Croyland and Crowland

The name Croyland Abbey needs some explanation, for to those of us who live here in Crowland it refers, not to a monastery, but to the building that is the centre of prayer and worship for the Church of England in the town of Crowland, Lincolnshire.

There was once an abbey here, but it ceased to exist in A.D. 1539, when Henry VIII’s government had it closed down. Before 1539 Croyland was the largest monastery in Lincolnshire and one of the most important monasteries in England. It had a large and beautiful church. The nave of this church still stands as a picturesque ruin. What is today known as Croyland Abbey was only the north aisle of the old abbey church. This north aisle was saved from destruction because it was in use as the church of the townspeople well before 1539. As the town of Croyland grew up beside the abbey, the monks eventually allowed the north aisle to be walled off from the rest of the abbey church in order that the monks and the townspeople could each carry out their distinct patterns of prayer without the one group disturbing the other. Although popularly known as Croyland Abbey, the proper name for this church is the Church of the Blessed Virgin Mary, Saint Bartholomew, and Saint Guthlac.

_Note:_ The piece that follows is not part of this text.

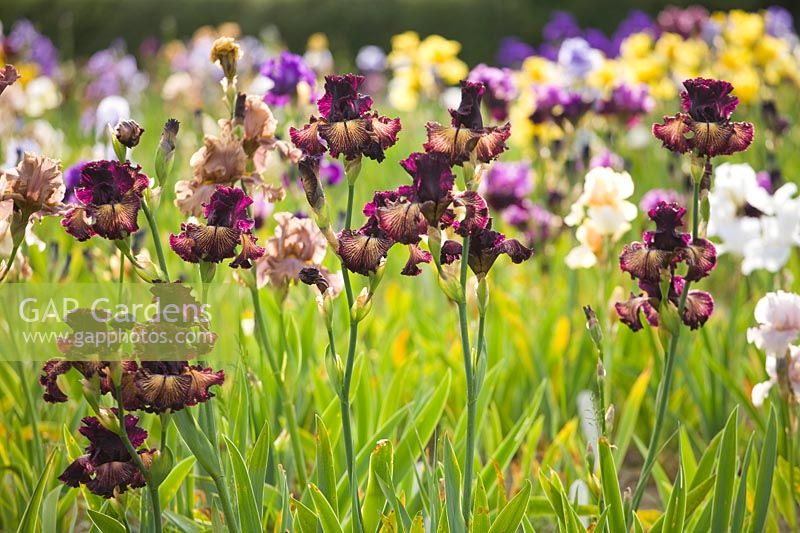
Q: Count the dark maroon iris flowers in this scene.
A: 14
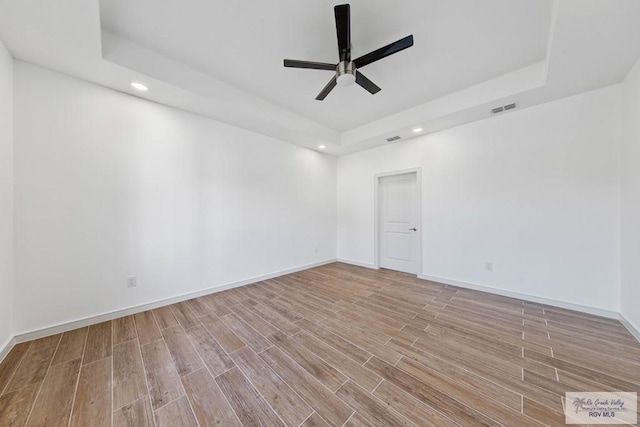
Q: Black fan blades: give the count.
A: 5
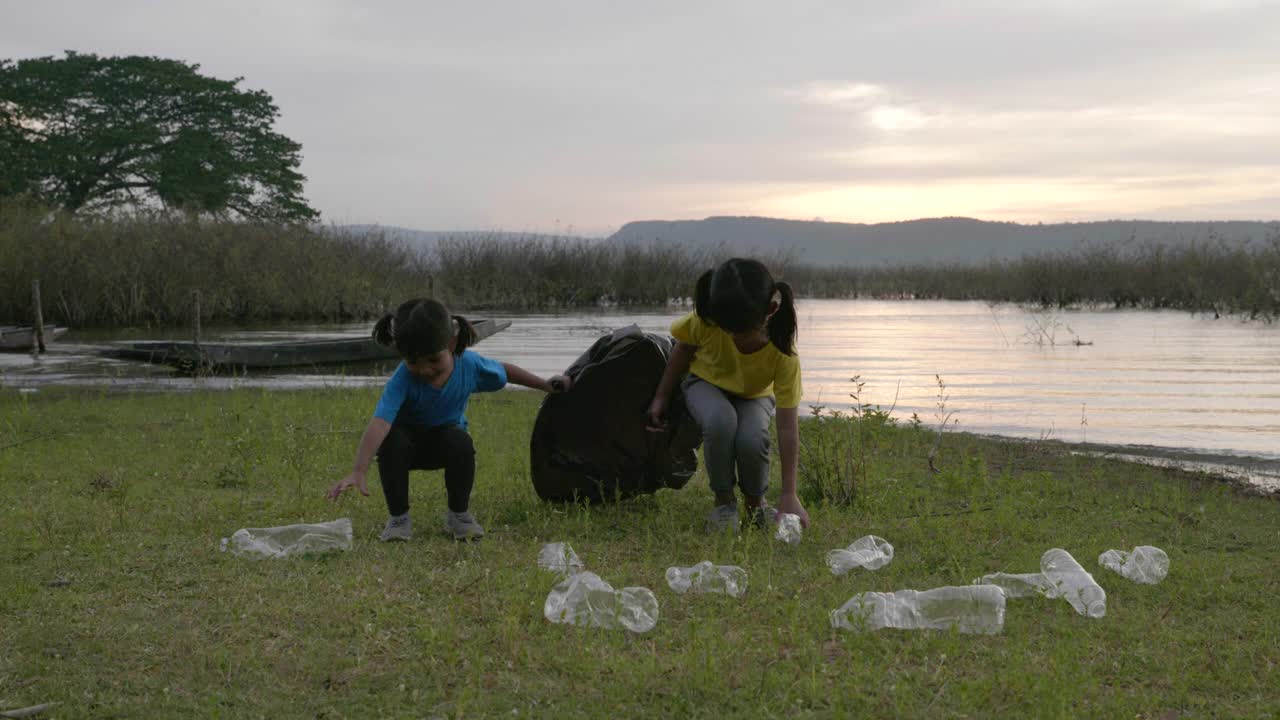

The word Croyland, which tends to be used today only when speaking of the abbey or its church building, is the older spelling of the word Crowland. Apart from reminding us of this older spelling, the word Croyland does not make us think that the name for this place has something to do with crows, rooks, or jackdaws. Although there are a large number of these birds living in the trees of the churchyard that surrounds Croyland Abbey, the most likely meaning of Croyland or Crowland is not “land of the crows,” but “marshland.”